Come si dice, "THE growing phase," and "THE growing phaseS?" Questa parola e femminile o maschile?


Vedere http://dizionari.repubblica.it/Inglese-Italiano/P/phase.php?lingua=en. Forse si potrebbe fare questa la prima destinazione per tali domande.

Si potrebbe anche trovare che https://en.wikipedia.org/wiki/Italian_grammar#Inflection_of_nouns_and_adjectives sia utile.


Ok, so it seems like this refers to a phase of the moon? Is it somehow possible to suggest they change the lesson to put this phrase in a sentence for context?


Fase crescente e' il fase nel ciclo lunare.


This has no meaning in English for an English speaker


The phases of the moon are waxing crescent, waxing gibbous, full, waning gibbous and waning crescent, then no moon. There are thus 2 crescent phases. That's correct English usage. May not be English you know, but there are over a million words in English, and no one knows them all, except perhaps dictionary compilers. How interesting that "crescent" may come from crescere, so that waxing crescent may mean "growing growing". Ho hum, back to Italian..


For the Italian, see updated vocabulary in the first thread.


Growing phase is quite different from crescent (moon) phase in English.


I thought that they meant a growth spurt. Obviously an Italian translated this into English and not the other way round.


Why not increasing stages?


Oh dear, once again DL comes up with some nonsensical English. All the explanations re waxing, waning, sickle-shaped moon etc, and the useful Italian translations up to now are very helpful, I have to say!


Why does it disallow growth phase. This is a normal term for a child's growth pattern ? I thought


What does this actually mean. I have never heard it.


the fast audio says "fasi" - reported


Or do they mean growing phase or stage?


No idea will we ever use this phrase


Utterly bewildering - what WERE they thinking?!? I think that moon got to them!


I see from the dates on the other comments posted here that this ludicrous sentence has weathered years without anyone removing or altering this ridiculous nonsense. I have to memorise the non-english of this nonsense in order to be allowed to go on with the lesson. Only by answering incorrectly can I proceed!


Oh, lighten up for heavens sake! Simply accept what they prefer and type it up to get out of this particular lesson. In fact, I appreciated Marniger's Malcomissimo's postings to get the Italian for the phases of the moon; I googled 'i fasi lunari' and have learnt a lot. Yay!!!


the question isn't what this means but why it's being taught to us as an important thing to know in italian


I don't understand why Duo would have a tendency to beat us over the head with the same vocabulary, but then he throws in an uncommon concept out of the blue.
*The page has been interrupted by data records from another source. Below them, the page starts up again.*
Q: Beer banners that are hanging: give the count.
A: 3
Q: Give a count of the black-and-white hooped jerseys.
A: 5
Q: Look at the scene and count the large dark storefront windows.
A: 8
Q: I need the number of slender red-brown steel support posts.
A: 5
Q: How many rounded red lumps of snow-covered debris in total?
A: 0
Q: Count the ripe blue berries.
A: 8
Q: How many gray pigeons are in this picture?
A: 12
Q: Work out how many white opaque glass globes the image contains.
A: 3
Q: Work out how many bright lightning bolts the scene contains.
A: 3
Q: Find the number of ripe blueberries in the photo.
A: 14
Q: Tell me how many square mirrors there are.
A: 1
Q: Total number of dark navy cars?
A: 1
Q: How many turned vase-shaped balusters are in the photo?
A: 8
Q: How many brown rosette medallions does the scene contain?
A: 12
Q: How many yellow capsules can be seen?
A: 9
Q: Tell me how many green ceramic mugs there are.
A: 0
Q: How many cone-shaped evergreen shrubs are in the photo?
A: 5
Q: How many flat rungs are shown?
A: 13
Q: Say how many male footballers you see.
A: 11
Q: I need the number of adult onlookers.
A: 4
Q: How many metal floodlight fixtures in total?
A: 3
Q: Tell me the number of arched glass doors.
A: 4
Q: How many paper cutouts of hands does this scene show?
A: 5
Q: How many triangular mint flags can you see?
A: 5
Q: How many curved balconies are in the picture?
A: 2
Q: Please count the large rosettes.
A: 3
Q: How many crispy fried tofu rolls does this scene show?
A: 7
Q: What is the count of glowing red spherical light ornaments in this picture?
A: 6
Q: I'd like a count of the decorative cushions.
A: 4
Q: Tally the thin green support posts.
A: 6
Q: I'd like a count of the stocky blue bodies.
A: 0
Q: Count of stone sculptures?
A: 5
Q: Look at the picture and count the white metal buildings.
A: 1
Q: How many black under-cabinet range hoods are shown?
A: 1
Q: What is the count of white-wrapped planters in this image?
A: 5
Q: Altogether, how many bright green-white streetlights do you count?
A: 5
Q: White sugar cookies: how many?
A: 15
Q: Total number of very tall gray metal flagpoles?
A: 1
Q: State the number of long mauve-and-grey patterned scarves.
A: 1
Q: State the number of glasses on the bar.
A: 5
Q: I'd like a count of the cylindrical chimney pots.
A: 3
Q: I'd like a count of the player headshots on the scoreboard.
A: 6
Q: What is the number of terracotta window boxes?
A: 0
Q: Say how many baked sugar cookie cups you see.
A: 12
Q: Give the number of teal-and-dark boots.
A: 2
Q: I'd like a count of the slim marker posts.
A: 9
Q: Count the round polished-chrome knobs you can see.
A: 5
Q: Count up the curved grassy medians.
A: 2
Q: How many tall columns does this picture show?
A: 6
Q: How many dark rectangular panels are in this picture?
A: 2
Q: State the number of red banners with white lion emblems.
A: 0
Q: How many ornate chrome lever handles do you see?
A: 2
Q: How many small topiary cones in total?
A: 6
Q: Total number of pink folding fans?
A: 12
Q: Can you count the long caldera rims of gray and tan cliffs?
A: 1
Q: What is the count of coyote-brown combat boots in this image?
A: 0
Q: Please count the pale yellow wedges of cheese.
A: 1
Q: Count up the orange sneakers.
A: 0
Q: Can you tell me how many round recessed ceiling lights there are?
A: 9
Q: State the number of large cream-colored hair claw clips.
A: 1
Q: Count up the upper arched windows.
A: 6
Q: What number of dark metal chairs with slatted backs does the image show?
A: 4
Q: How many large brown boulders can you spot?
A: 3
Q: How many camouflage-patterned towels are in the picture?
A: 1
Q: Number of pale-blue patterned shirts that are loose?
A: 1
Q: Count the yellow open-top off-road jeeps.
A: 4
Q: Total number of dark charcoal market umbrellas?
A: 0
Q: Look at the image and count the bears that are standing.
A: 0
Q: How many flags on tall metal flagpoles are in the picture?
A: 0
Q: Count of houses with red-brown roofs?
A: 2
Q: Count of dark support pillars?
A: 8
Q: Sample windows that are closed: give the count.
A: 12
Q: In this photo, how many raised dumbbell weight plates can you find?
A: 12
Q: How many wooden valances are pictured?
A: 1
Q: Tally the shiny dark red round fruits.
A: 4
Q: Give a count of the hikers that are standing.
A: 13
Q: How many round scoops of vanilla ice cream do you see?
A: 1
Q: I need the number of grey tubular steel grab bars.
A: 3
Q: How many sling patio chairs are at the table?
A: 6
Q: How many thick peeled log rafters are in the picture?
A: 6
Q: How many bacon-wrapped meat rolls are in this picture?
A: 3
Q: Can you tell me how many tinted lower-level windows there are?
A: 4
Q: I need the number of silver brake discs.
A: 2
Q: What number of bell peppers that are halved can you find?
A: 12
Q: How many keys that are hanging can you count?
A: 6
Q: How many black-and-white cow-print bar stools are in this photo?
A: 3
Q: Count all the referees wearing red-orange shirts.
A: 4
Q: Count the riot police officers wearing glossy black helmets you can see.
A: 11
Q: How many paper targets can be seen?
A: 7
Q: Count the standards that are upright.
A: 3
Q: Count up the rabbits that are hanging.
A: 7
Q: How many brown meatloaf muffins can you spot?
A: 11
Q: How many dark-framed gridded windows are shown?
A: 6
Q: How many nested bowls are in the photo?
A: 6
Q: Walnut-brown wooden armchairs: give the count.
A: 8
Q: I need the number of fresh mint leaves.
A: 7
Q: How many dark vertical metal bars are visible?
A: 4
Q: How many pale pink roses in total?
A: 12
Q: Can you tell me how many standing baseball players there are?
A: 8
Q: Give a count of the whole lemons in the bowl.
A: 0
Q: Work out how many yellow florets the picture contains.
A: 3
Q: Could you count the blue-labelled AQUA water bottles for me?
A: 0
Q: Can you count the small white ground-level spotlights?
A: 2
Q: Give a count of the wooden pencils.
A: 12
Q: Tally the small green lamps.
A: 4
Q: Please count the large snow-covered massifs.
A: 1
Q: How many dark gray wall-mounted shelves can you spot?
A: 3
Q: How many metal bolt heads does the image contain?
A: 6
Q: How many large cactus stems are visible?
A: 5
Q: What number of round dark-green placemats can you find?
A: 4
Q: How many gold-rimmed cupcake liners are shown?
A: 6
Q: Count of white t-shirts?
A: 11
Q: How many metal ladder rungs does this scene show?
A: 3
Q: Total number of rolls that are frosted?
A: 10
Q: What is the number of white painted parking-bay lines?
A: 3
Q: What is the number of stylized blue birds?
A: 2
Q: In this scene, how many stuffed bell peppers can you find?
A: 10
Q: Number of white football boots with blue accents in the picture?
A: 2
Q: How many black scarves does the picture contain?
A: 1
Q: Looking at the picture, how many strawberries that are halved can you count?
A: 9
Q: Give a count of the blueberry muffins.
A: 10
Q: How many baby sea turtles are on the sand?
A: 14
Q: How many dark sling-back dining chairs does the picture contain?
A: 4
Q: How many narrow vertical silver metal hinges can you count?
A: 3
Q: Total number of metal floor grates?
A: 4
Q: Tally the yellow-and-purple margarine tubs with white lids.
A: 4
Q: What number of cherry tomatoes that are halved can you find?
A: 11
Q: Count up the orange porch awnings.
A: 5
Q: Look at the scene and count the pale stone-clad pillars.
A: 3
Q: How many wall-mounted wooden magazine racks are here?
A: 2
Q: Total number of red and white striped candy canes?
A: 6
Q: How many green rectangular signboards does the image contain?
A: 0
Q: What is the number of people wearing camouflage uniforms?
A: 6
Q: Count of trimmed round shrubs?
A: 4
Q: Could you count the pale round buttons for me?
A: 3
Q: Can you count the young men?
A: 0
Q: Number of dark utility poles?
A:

Interesting, but inscrutable.


I thought growing phase would have been an appropriate anwer


I just guessed and was surprised to be correct!


Growing phase or growth phase.


Yes, in English, if "growing" is not associated with the moon, "crescent" will probably not be used for growing in other senses


That may be the translation but it is not the meaning......im still in the dark about that, but maybe as said below, it means the moon!


Fase = phase, - one of several stages something goes through
crescente = growing

Fase crescente = growing phase

This is something that can be said about e.g. the moon, or perhaps about crops on a field. In an earlier comment I have listed the Italian names of the moons different phases.


Shouldn't "growth phase" be accepted? In another prompt, crescente means growth and not a phase of the moon.


So glad DuoLingo finds these useful sentences. I am sure it is going to come up often in my conversations.


In music, a crescendo means to gradually get louder (or grow). I can only think that this is similar, like a growth phase. But in English, there is no such thing as a crescent phase.....


but we do have a crescent moon


Another phrase despatched to the waste bin of eternity.


'Growing stage' as in 'growing pains' referring to adolescence.